» Task objective: Copy each entry verbatim, excluding its images.
+++ Provided information +++
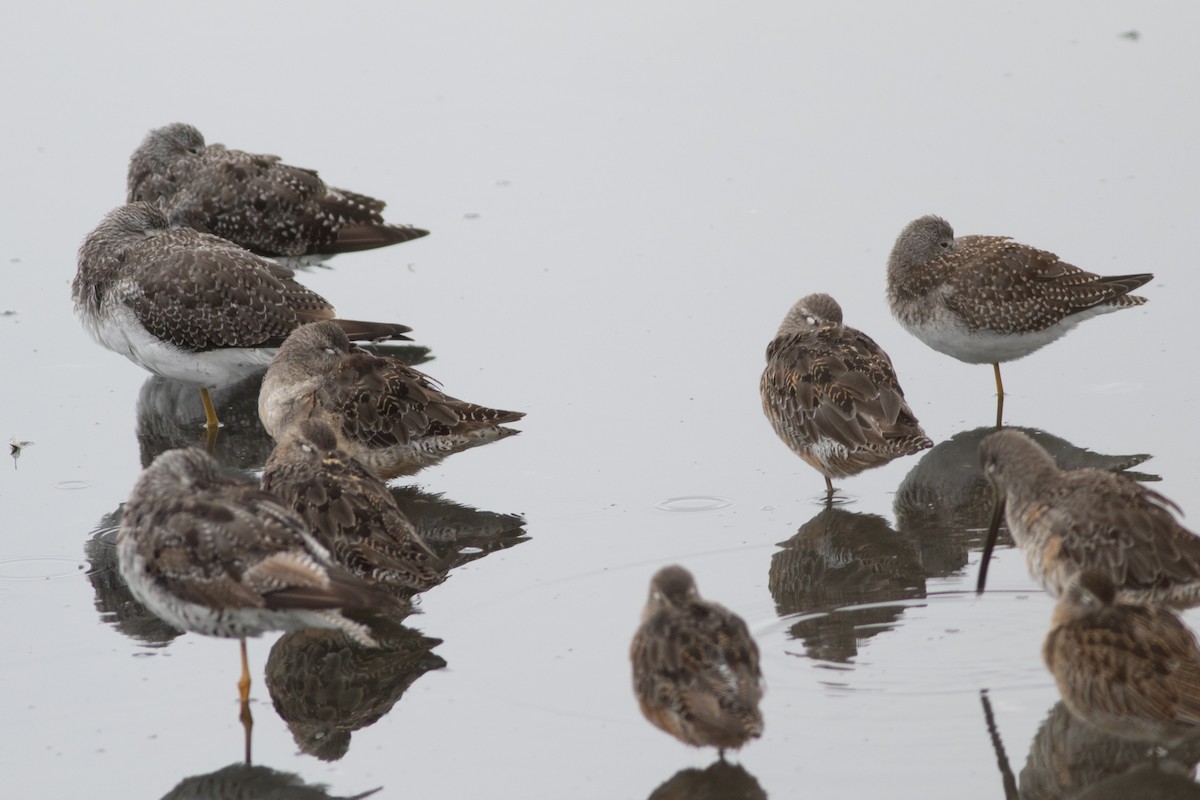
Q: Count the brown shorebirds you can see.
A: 10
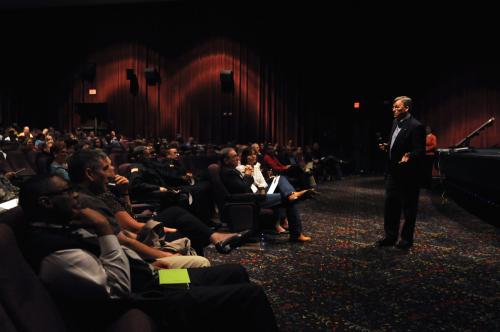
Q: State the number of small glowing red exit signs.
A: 2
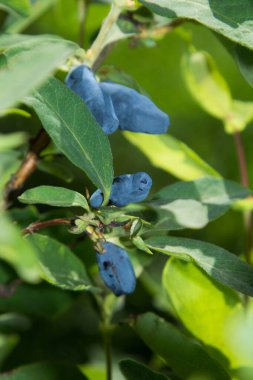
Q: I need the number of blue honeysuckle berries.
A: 5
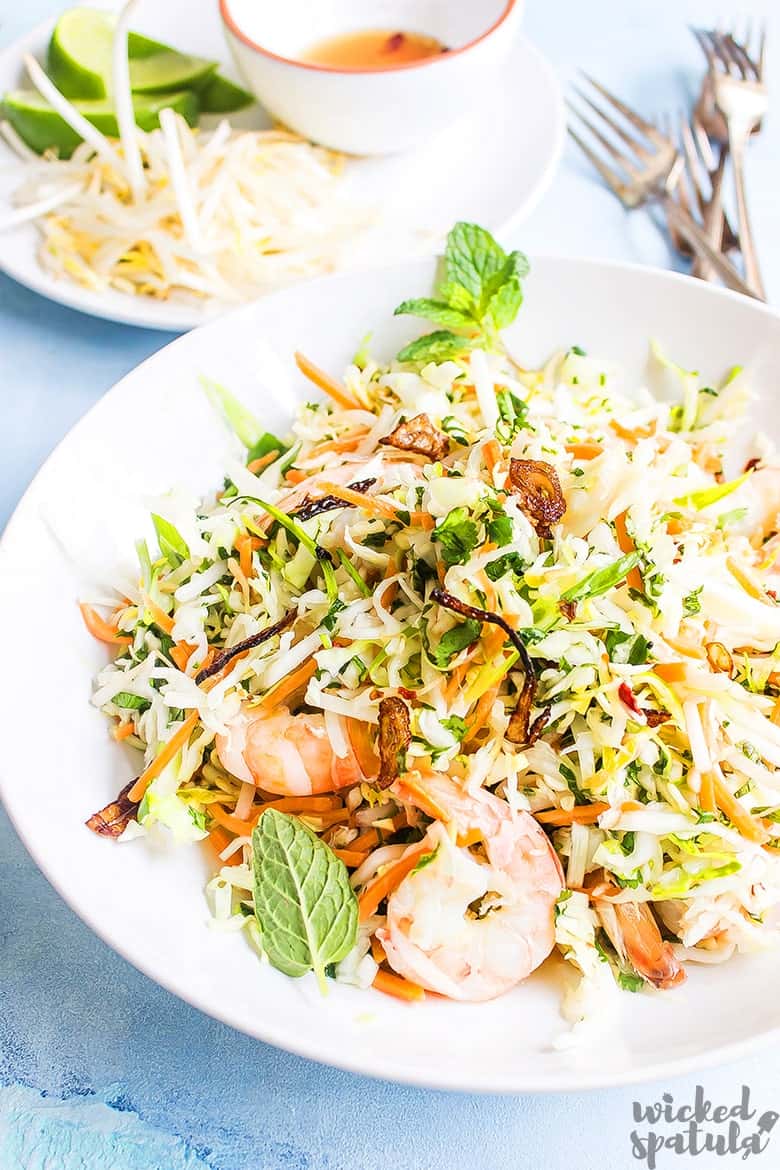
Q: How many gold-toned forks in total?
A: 4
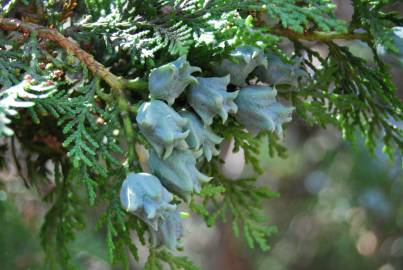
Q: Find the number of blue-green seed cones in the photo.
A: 10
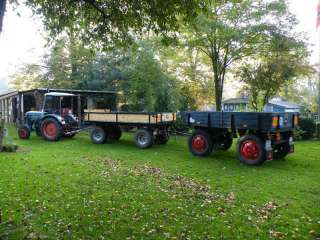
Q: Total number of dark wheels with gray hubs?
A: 2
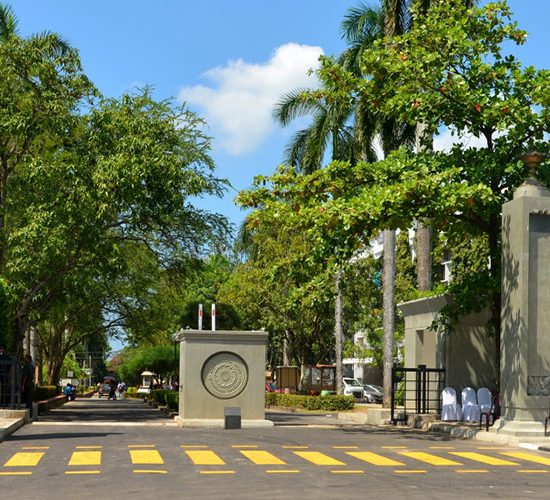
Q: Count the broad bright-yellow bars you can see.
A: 10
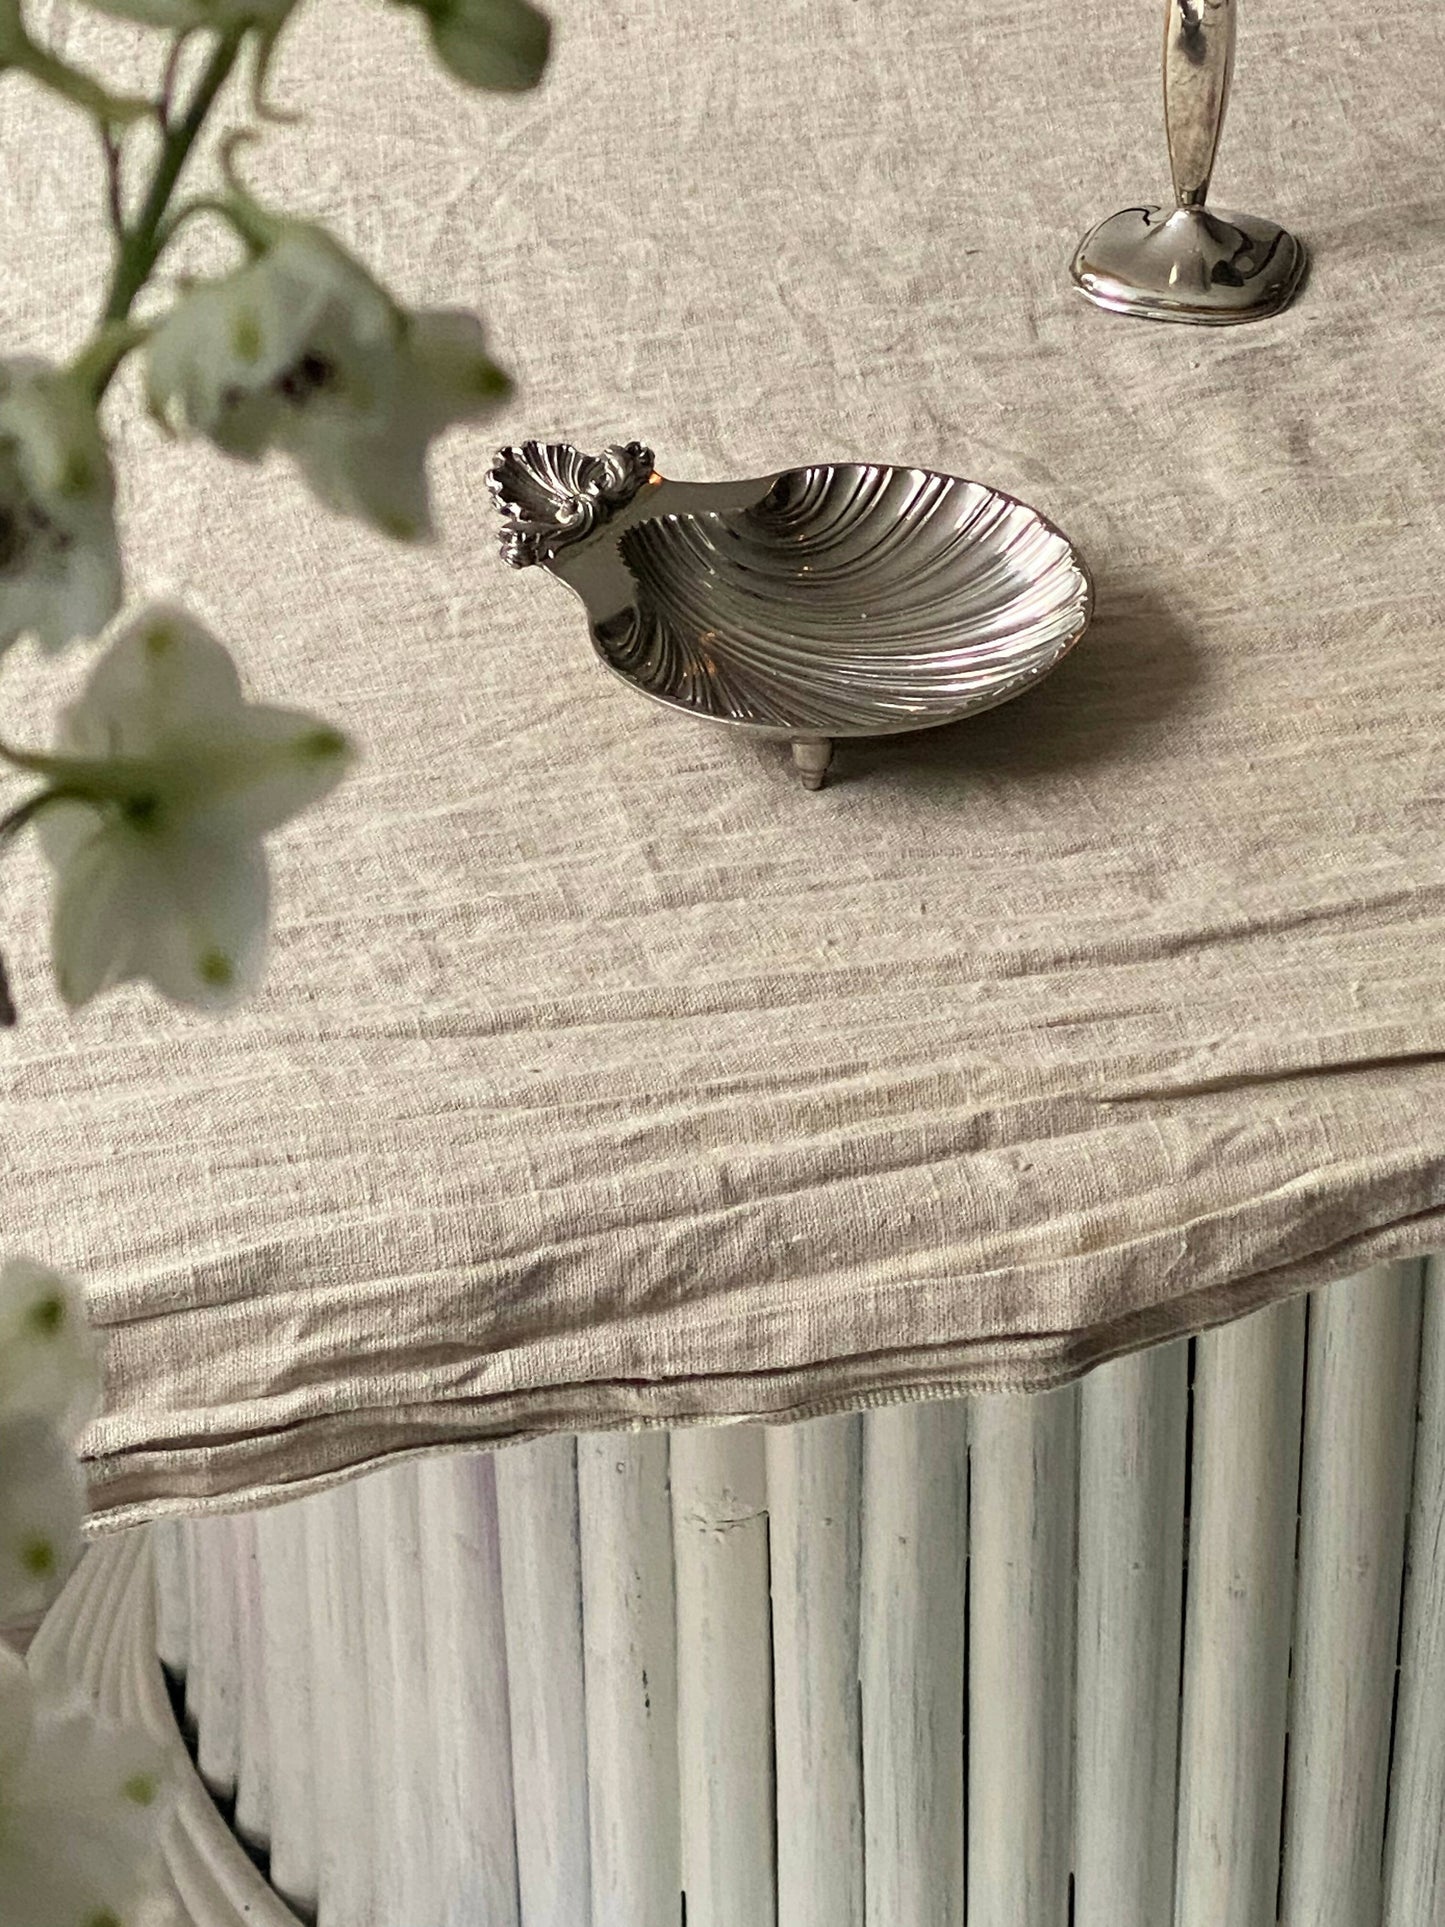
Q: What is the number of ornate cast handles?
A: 1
+++
» Answer for this exercise:
Q: Count the brown shorebirds you can see.
A: 10
Q: State the number of small glowing red exit signs.
A: 2
Q: I need the number of blue honeysuckle berries.
A: 5
Q: How many gold-toned forks in total?
A: 4
Q: Find the number of blue-green seed cones in the photo.
A: 10
Q: Total number of dark wheels with gray hubs?
A: 2
Q: Count the broad bright-yellow bars you can see.
A: 10
Q: What is the number of ornate cast handles?
A: 1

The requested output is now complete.